Data can be obtained from existing sources, by conducting an observational study, or by conducting an experiment.

1. Existing Sources

In some cases, data needed for a particular application already exist. Companies maintain a va­riety of databases about their employees, customers, and business operations. Data on employee salaries, ages, and years of experience can usually be obtained from internal personnel records. Other internal records contain data on sales, advertising expenditures, distribution costs, inventory levels, and production quantities. Most companies also maintain detailed data about their custom­ers. Table 1.2 shows some of the data commonly available from internal company records.

Organizations that specialize in collecting and maintaining data make available sub­stantial amounts of business and economic data. Companies access these external data sources through leasing arrangements or by purchase. Dun & Bradstreet, Bloomberg, and Dow Jones & Company are three firms that provide extensive business database services to clients. The Nielsen Company and IRI built successful businesses collecting and process­ing data that they sell to advertisers and product manufacturers.

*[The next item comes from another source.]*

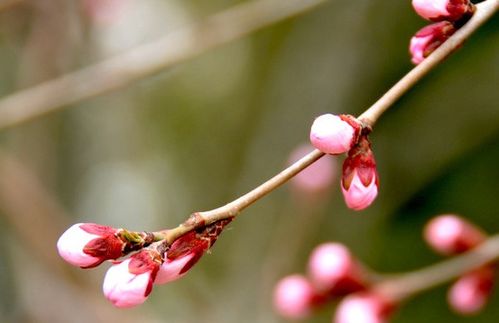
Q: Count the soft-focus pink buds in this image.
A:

Data are also available from a variety of industry associations and special interest organiza­tions. The U.S. Travel Association maintains travel-related information such as the number of tourists and travel expenditures by states. Such data would be of interest to firms and individ­uals in the travel industry. The Graduate Management Admission Council maintains data on test scores, student characteristics, and graduate management education programs. Most of the data from these types of sources are available to qualified users at a modest cost.

The Internet is an important source of data and statistical information. Almost all com­panies maintain websites that provide general information about the company as well as data on sales, number of employees, number of products, product prices, and product spec­ifications. In addition, a number of companies, including Google, Yahoo, and others, now specialize in making information available over the Internet. As a result, one can obtain access to stock quotes, meal prices at restaurants, salary data, and an almost infinite variety of information. Some social media companies such as Twitter provide application program­ming interfaces (APIs) that allow developers to access large amounts of data generated by users. These data can be extremely valuable to companies who want to know more about how existing and potential customers feel about their products.

Government agencies are another important source of existing data. For instance, the web­site DATA.GOV was launched by the U.S. government in 2009 to make it easier for the public to access data collected by the U.S. federal government. The DATA.GOV website includes more than 150,000 data sets from a variety of U.S. federal departments and agencies, but there are many other federal agencies who maintain their own websites and data repositories. Table 1.3 lists selected governmental agencies and some of the data they provide. Figure 1.3 shows the home page for the DATA.GOV website. Many state and local governments are also now providing data sets online. As examples, the states of California and Texas maintain open data portals at and, respectively. New York City’s open data website is, and the city of Cincinnati, Ohio, is at

2. Observational Study

In an observational study we simply observe what is happening in a particular situation, record data on one or more variables of interest, and conduct a statistical analysis of the resulting data. For example, researchers might observe a randomly selected group of cus­tomers that enter a Walmart supercenter to collect data on variables such as the length of time the customer spends shopping, the gender of the customer, the amount spent, and so on. Statistical analysis of the data may help management determine how factors such as the length of time shopping and the gender of the customer affect the amount spent.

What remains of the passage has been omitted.